- Problem statement:
Could you repeat all of the entries word for word, minus any pictures?

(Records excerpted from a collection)
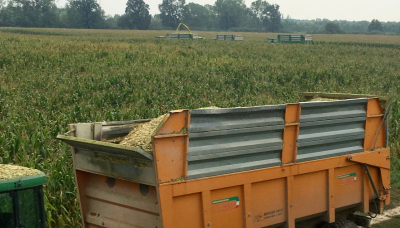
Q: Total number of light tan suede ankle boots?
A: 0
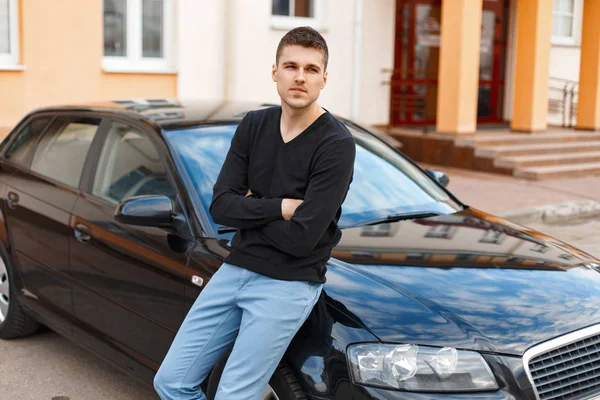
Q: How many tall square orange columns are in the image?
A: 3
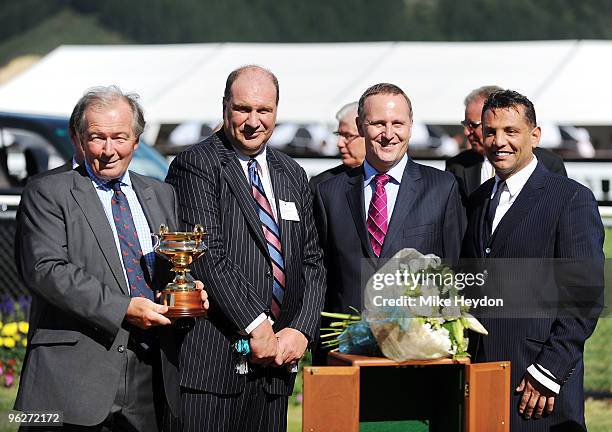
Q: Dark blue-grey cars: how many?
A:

- Answer to the exercise:
Q: Total number of light tan suede ankle boots?
A: 0
Q: How many tall square orange columns are in the image?
A: 3
Q: Dark blue-grey cars: how many?
A:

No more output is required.